Ona Vision — Real-Time Object Detection & Monitoring with YOLOv8, DeepSORT and Kubernetes

logo

Ona Vision 🎯 — Real-Time Object Detection & Monitoring with YOLOv8, DeepSORT, and MLOps

Overview

Ona Vision is a real-time object detection and tracking system built using YOLOv8 and DeepSORT. It captures live video, detects objects, tracks them across frames, and streams processed video over the network. The system integrates observability using Prometheus to monitor performance metrics like FPS, inference time, and resource usage.

Designed as a full MLOps pipeline, Ona Vision covers model training, deployment, scaling, and monitoring. It leverages Docker, Kubernetes, and GitOps principles to ensure scalability and reliability for production environments.

The Inspiration

Ona Vision was inspired by a personal experience where I lost my AirPods and had to manually sift through hours of CCTV footage—an inefficient and frustrating process.

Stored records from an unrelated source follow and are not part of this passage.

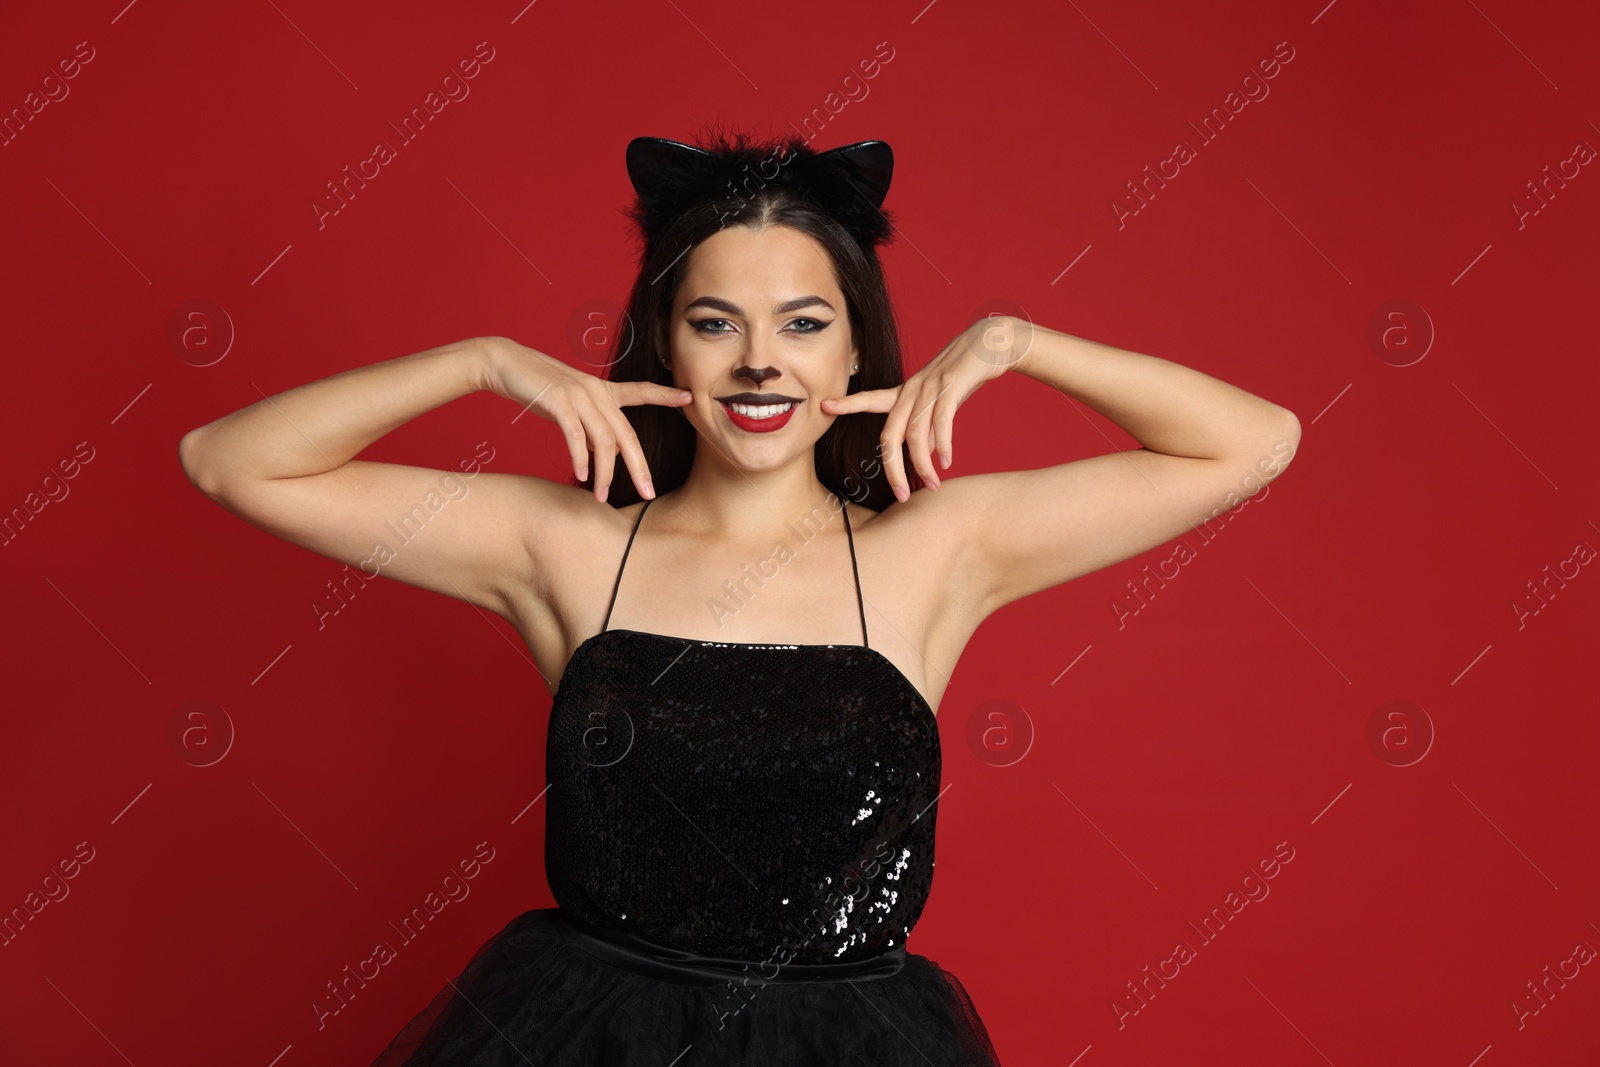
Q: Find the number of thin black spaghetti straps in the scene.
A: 2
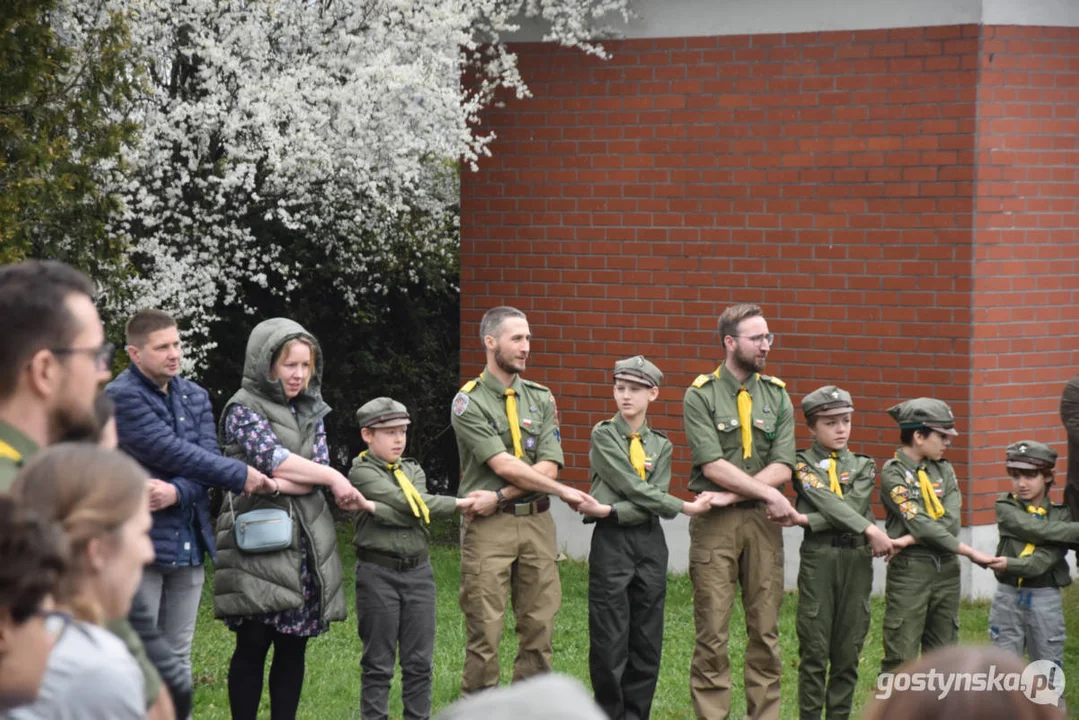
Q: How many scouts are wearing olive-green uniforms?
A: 7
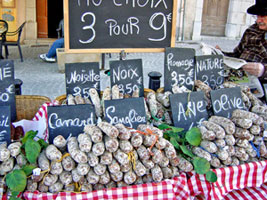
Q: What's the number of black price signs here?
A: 11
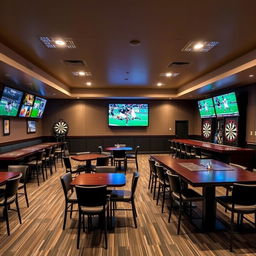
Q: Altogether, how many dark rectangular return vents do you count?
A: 2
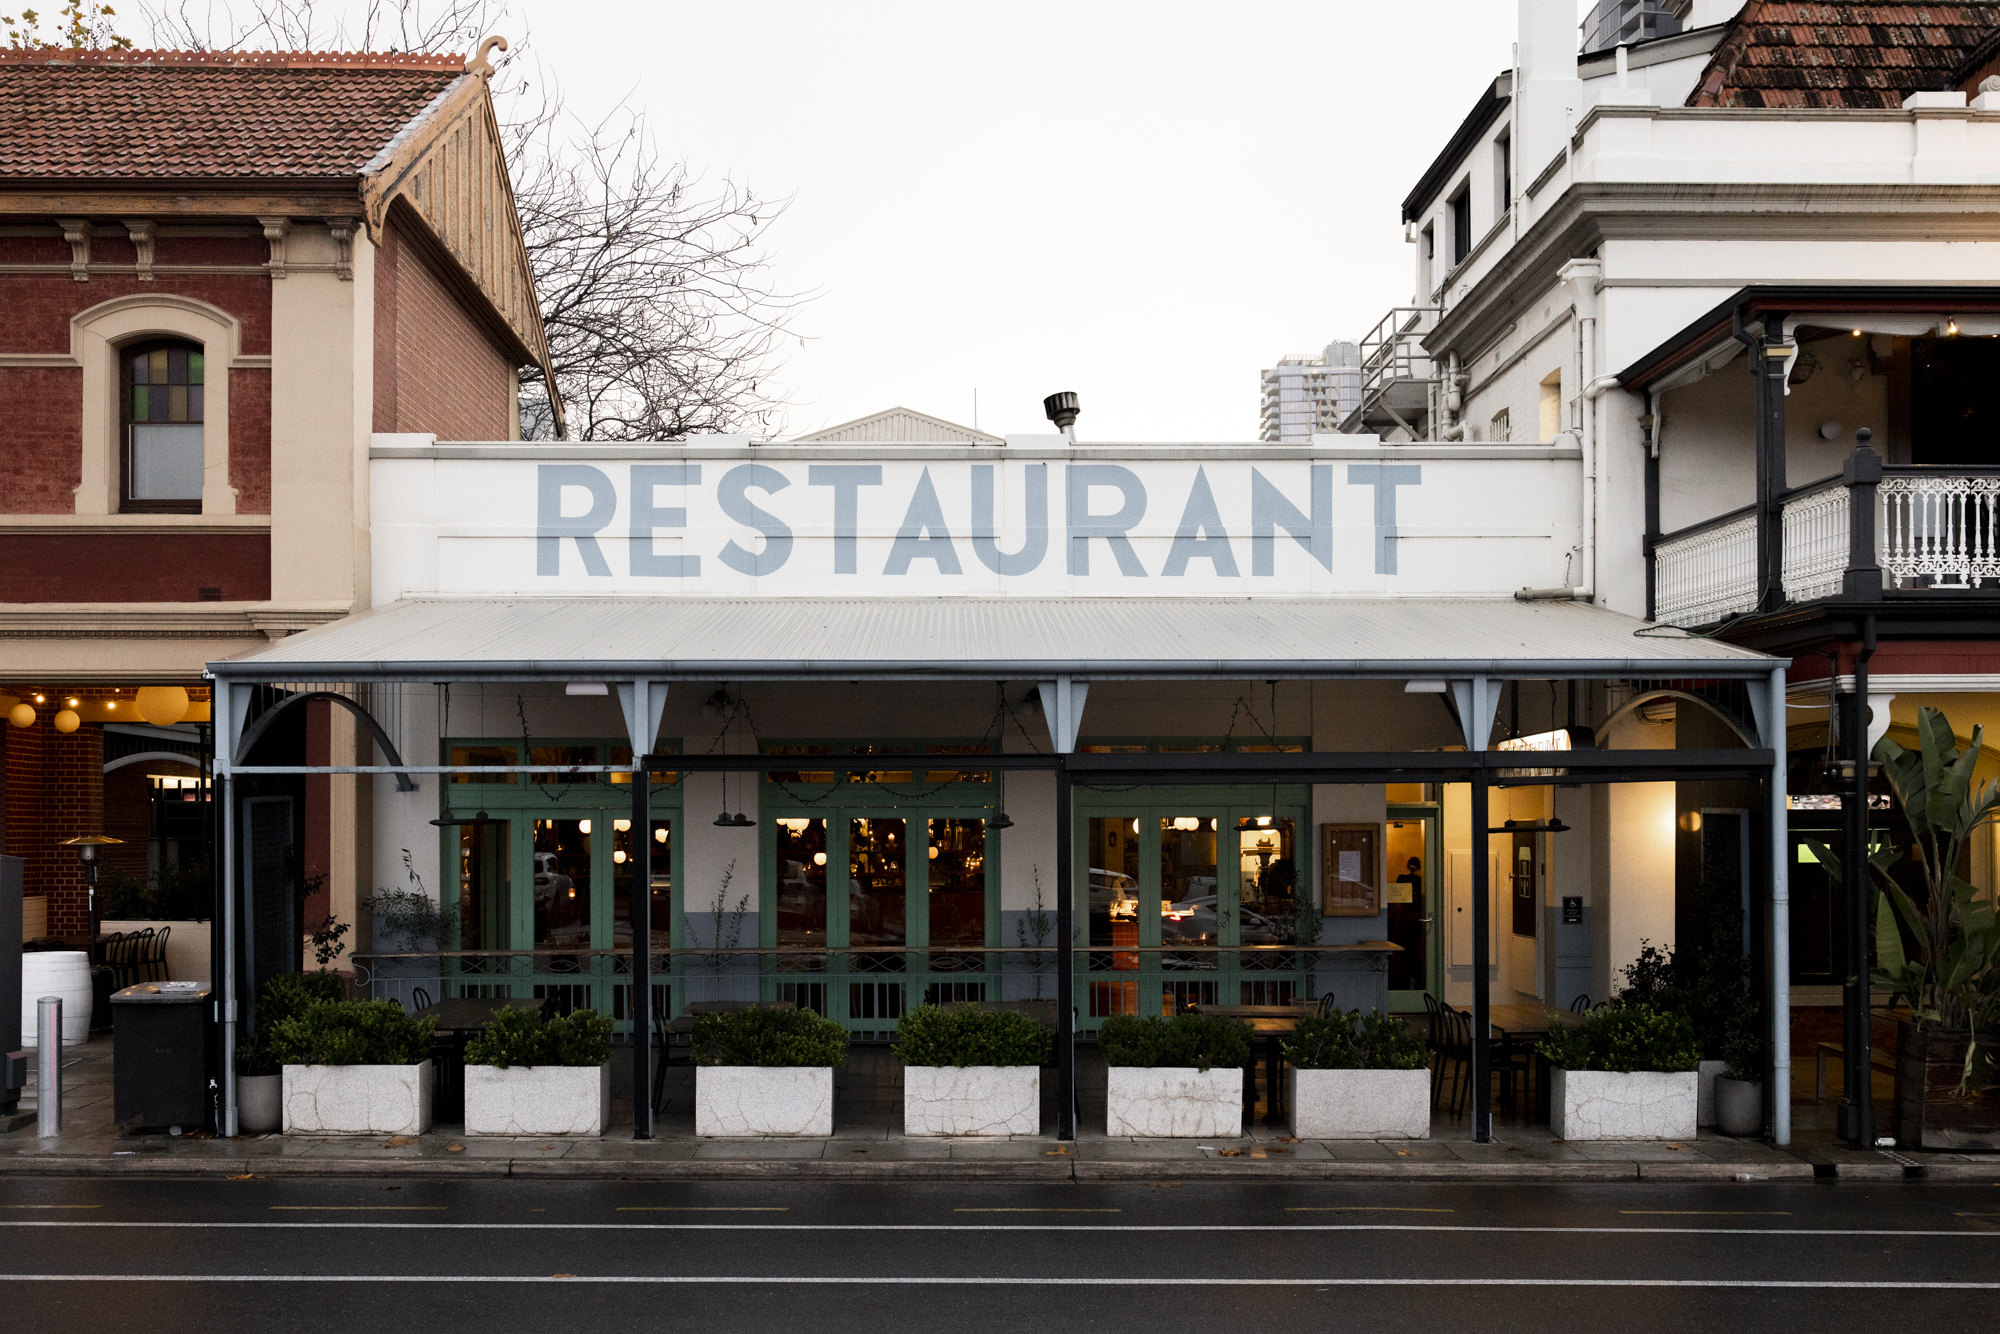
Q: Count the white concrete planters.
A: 7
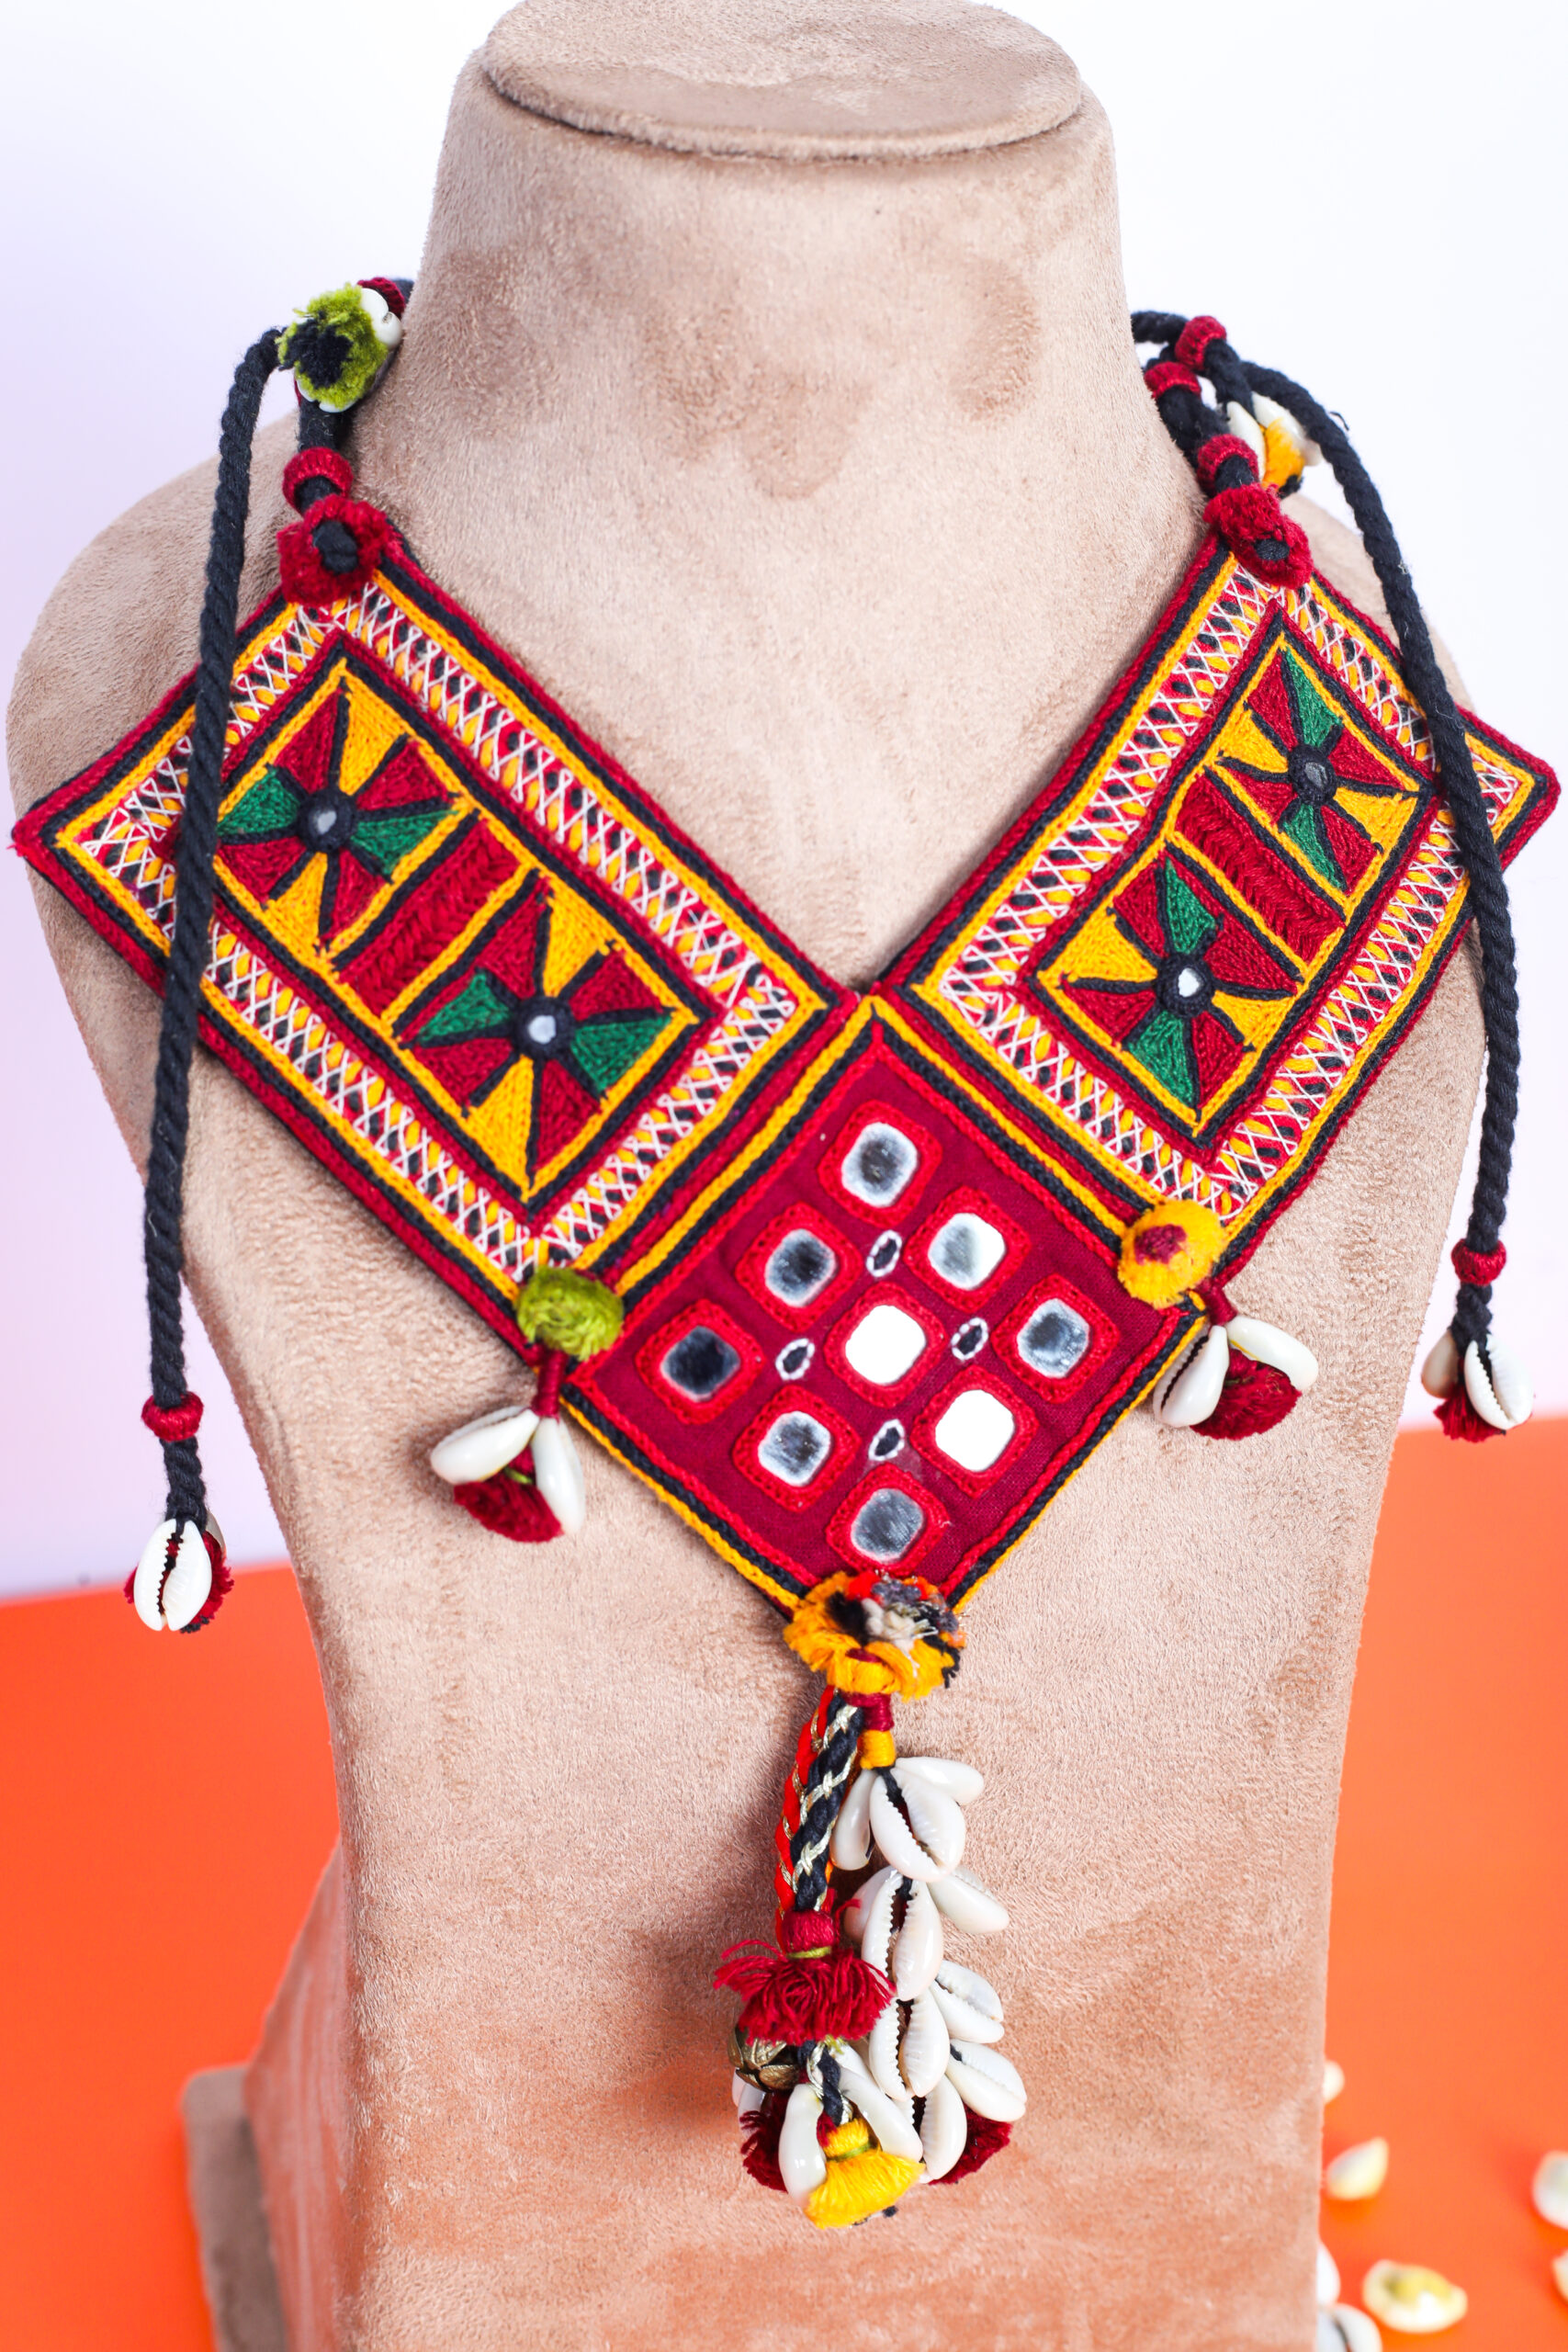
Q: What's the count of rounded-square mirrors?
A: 9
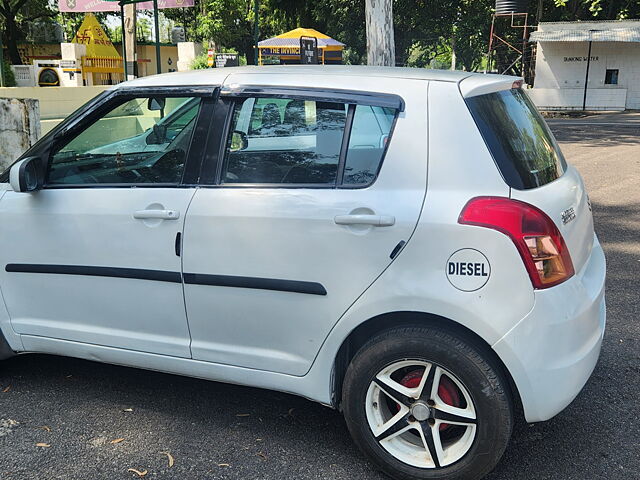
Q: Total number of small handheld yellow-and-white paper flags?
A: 0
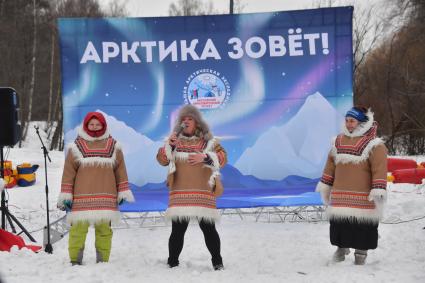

This project aims to automate and simplify video surveillance by enabling real-time detection and tracking of specific objects, making environments safer and security systems smarter.

Key Features

State-of-the-art detection with YOLOv8
Multi-object tracking using DeepSORT for consistent IDs and reliable re-identification
Real-time video processing and network streaming with Python sockets
Observability and monitoring via Prometheus (FPS, inference time, CPU/memory usage)
Web UI dashboard built with Flask for easy visualization and control

How It Works

The server captures frames from the webcam and runs YOLOv8 for object detection.
Bounding boxes and labels are added to the frame.
The processed frame is serialized and sent to the client over a socket connection.
The client receives and displays the video in real-time.
Prometheus metrics are collected in the background, tracking performance and inference statistics.

Architecture Diagram

flowchart TD
    A[Webcam] --> B[Server: Capture Frames]
    B --> C[YOLOv8: Object Detection]
    C --> D[Add Bounding Boxes & Labels]
    D --> E[Serialize Processed Frame]
    E --> F[Send Frame over Socket]
    F --> G[Client: Receive & Display Video]
    B --> H[Prometheus Metrics Collection]
    H --> I[Performance & Inference Stats]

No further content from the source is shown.